What you will do: Only lines containing the word "brown" are needed; pull them out of the material.

Supplied material:
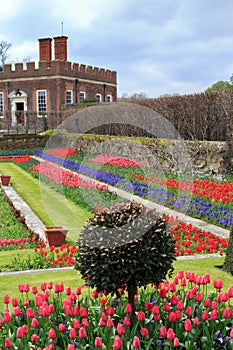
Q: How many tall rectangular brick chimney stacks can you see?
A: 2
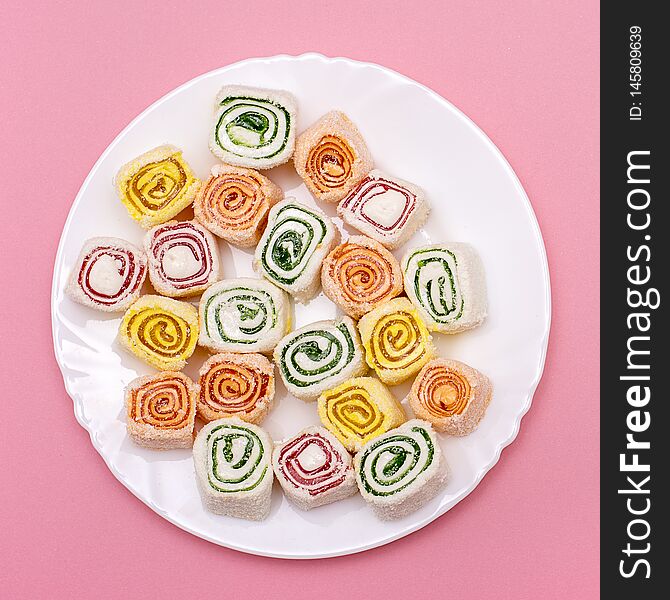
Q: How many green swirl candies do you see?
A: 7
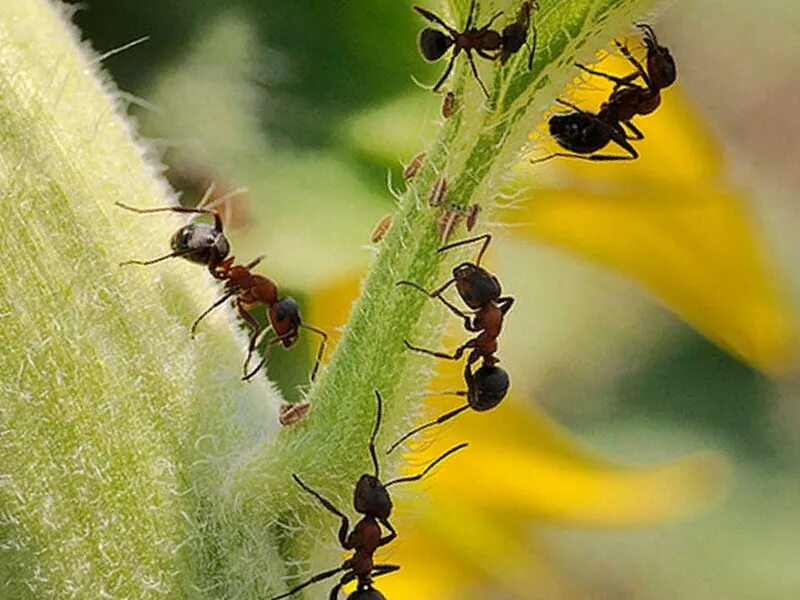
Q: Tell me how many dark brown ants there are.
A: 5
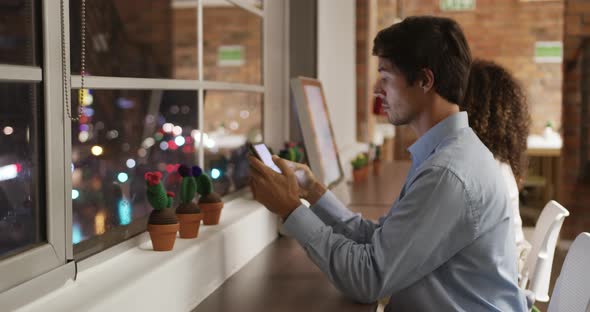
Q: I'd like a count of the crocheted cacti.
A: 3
---
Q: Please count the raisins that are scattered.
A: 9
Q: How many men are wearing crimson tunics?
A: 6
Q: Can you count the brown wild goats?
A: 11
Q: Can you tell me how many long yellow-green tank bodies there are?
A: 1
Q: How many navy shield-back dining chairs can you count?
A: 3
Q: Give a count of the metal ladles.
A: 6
* * *
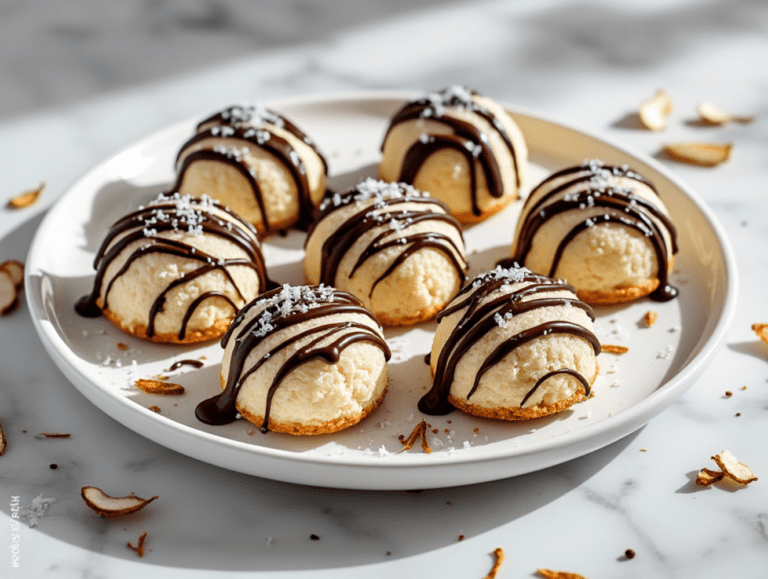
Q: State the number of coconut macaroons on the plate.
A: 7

Task answer:
Q: Tell me how many dark brown ants there are.
Q: Can you count the brown wild goats?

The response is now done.